Indoors is as revoltingly green as outdoors was disappointingly brown. Skip leads you over green shag rugs that haven't been raked in decades, let alone cleaned, telling you to please feel free to use "the great room". You descend a staircase with a rickety cast iron banister, down to a basement room, his sandals snapping against his heels (is he grateful for his heels? Is he?). The dog's nails click on the linoleum.

"Ah," Claire says when he opens the bedroom door and stands back.

It is difficult to speak. The room is painted a high gloss bilious green. There is a double bed with a slippery K-Mart bedspread, thin strips of unframed but beveled and etched mirror plastered to one wall, a latticey orange swag lamp. Nowhere to sit except one lawn chair with frayed and hanging strapping.

Just be glad you have a butt.

"Oh," you say.

"We call this scrumptious palace the Tea Room," Skip says. "For you ladies, our premiere accommodations."

The view of islands and pounding surf is breathtaking.

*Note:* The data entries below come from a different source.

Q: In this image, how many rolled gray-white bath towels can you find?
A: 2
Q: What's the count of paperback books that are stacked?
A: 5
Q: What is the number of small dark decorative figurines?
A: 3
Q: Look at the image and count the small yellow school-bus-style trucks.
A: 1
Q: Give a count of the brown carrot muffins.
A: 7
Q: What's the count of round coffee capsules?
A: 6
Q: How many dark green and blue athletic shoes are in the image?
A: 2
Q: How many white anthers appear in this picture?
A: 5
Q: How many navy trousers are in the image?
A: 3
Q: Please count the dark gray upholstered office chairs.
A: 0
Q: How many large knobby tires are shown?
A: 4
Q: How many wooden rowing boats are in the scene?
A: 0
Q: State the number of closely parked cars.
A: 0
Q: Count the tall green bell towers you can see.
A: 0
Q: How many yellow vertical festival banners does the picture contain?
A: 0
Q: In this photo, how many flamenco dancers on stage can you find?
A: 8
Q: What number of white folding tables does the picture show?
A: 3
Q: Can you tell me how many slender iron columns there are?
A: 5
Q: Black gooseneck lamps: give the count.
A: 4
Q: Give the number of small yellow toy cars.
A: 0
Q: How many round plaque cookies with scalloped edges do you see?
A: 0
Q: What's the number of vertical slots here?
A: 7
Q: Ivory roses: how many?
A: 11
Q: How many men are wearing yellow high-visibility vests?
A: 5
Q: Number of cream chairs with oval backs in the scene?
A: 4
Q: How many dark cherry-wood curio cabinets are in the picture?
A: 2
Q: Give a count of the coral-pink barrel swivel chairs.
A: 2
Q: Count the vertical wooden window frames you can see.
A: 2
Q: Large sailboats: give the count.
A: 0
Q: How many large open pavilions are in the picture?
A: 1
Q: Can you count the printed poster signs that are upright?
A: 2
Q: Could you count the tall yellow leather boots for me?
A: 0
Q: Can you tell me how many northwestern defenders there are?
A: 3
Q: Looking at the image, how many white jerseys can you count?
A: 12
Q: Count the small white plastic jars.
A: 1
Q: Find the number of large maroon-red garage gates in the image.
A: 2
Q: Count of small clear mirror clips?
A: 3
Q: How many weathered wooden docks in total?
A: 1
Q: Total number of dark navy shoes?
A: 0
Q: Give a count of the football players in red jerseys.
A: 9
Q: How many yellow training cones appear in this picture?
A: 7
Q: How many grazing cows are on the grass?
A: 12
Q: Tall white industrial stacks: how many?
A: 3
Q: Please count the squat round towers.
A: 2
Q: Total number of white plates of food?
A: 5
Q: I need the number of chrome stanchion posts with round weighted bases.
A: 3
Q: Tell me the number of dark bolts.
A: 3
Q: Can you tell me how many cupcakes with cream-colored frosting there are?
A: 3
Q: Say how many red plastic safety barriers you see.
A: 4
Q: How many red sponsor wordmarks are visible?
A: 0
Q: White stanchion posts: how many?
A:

Rufous hummingbirds, unfazed by the weather, their throats a startling, iridescent green, dive-bomb red sugar water in a feeder, buzz like overgrown bees. Skip leads you around the corner to a hot tub. Algae covered, filthy, it steams under a sway-backed shack. Your absent breast itches unmercifully. You lie down gingerly, worried about filth and infection. You wanted this weekend to be special. Claire has spent nearly two months indulging you, and more months are on their way, the months of chemotherapy. You wanted to pamper her a little. You wanted to be able to spoil her. You cant yourself up on one elbow. "Does it stink in here or is it just my imagination?"

Claire laughs.

"House of a Thousand Promising Brown Sticks," you say. "Are you sure there isn't anywhere else we could go? A budget motel, even?"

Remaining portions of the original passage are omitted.